On the middle router:

/ip address
add interface=ether1 address=172.16.0.2/30
add interface=ether2 address=172.16.0.5/30

On the bottom router:

/ip address
add interface=ether1 address=172.16.0.6/30

Loopback Interfaces

We'll use virtual loopback (bridge) interfaces for this exercise. This makes the following steps work across any router model, regardless of how many ethernet ports it has. Running OSPF on a virtual interface also makes the protocol more stable, because that interface will always be online. The following commands create new bridge interfaces on all three of our routers:

On the top router:

/interface bridge
add name=ospf comment="OSPF loopback"
add name=lan comment="LAN"

On the middle router:

/interface bridge
add name=ospf comment="OSPF loopback"
add name=lan comment="LAN"

On the bottom router:

/interface bridge
add name=ospf comment="OSPF loopback"
add name=lan comment="LAN"

Assigning IP Addresses

Each ospf bridge interface needs an IP address that can be used later to identify the router. LAN interfaces need addresses for connecting user-facing LANs. Use the following commands to assign IP addresses to the new bridge interfaces:

On the top router:

/ip address
add interface=ospf address=10.255.255.1
add interface=lan address=192.168.1.1/24

On the middle router:

/ip address
add interface=ospf address=10.255.255.2
add interface=lan address=192.168.2.1/24

On the bottom router:

/ip address
add interface=ospf address=10.255.255.3
add interface=lan address=192.168.3.1/24

OSPF Instance Configuration

We'll configure the IP addresses created in the previous steps as the OSPF router's ID. Since the top router is attached to an upstream provider we'll also advertise the default route from that device. Use the following commands to configure the OSPF instances:

On the top router:

/routing ospf instance
set default router-id=10.255.255.1
set default distribute-default=always-as-type-1

On the middle router:

/routing ospf instance 
set default router-id=10.255.255.2

On the bottom router:

/routing ospf instance 
set default router-id=10.255.255.3

Advertising Networks

With our OSPF instances configured properly we can now begin advertising our connected networks. OSPF will advertise the following networks and addresses:

  • OSPF loopback
  • Point-to-point router links
  • LAN subnets

Use the following commands to advertise the routes directly connected on each router:

On the top router:

/routing ospf network
add network=10.255.255.1 area=backbone comment=Loopback
add network=172.16.0.0/30 area=backbone comment="Middle router"
add network=192.168.1.0/24 area=backbone comment=LAN

On the middle router:

/routing ospf network
add network=10.255.255.2 area=backbone comment=Loopback
add network=172.16.0.0/30 area=backbone comment="Top router"
add network=172.16.0.4/30 area=backbone comment="Bottom router"
add network=192.168.2.0/24 area=backbone comment=LAN

On the bottom router:

/routing ospf network
add network=10.255.255.3 area=backbone comment=Loopback
add network=172.16.0.4/30 area=backbone comment="Middle router"
add network=192.168.3.0/24 area=backbone comment=LAN

Verifying OSPF

With networks connected and OSPF configured we need to verify functionality.

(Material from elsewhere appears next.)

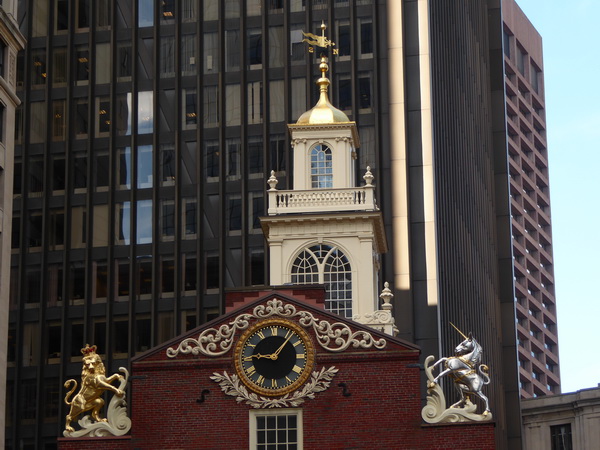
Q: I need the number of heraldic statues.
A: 2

The following sections walk us through checking the status of OSPF routing:

  1. Neighbor Routers
  2. OSPF Routes

Neighbor Routers

By now OSPF should have established neighbor states between devices. The best device to check for neighbors is the middle router — if it has two neighbors then the top and bottom routers must be configured correctly. List the OSPF neighbors on the device with the following command:

/routing ospf neighbor print

OSPF Routes

List the routes in OSPF's route table:

/routing ospf route print

The best routes for a given destination will be copied from the protocol's route table to the main route table.